AVRO - Schemas
satya - 7/22/2017, 6:00:12 PM
Here are some AVRO purported qualities
Rich data structures.
A compact, fast, binary data format.
A container file, to store persistent data.
Remote procedure call (RPC).
Simple integration with dynamic languages. Code generation is not required to read or write data files nor to use or implement RPC protocols. Code generation as an optional optimization, only worth implementing for statically typed languages.
satya - 7/22/2017, 6:04:24 PM
On AVRO Schemas
Avro relies on schemas. When Avro data is read, the schema used when writing it is always present. This permits each datum to be written with no per-value overheads, making serialization both fast and small.
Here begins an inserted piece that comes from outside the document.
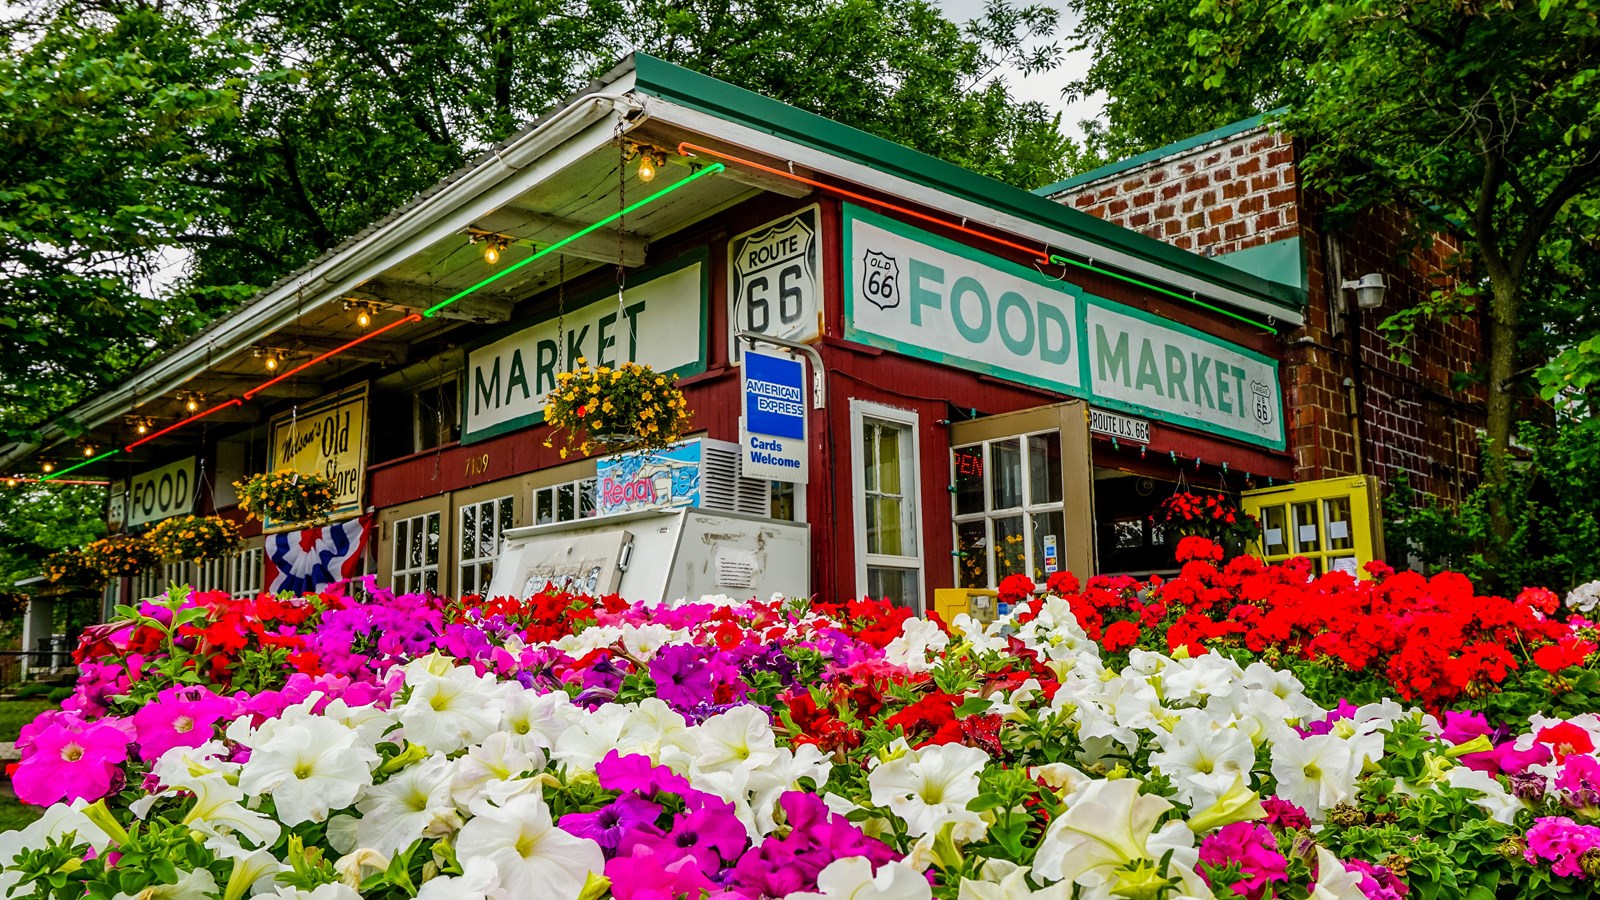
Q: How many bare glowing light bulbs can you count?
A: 9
This also facilitates use with dynamic, scripting languages, since data, together with its schema, is fully self-describing.
When Avro data is stored in a file, its schema is stored with it, so that files may be processed later by any program. If the program reading the data expects a different schema this can be easily resolved, since both schemas are present.
When Avro is used in RPC, the client and server exchange schemas in the connection handshake. (This can be optimized so that, for most calls, no schemas are actually transmitted.) Since both client and server both have the other's full schema, correspondence between same named fields, missing fields, extra fields, etc. can all be easily resolved.
Avro schemas are defined with JSON . This facilitates implementation in languages that already have JSON libraries.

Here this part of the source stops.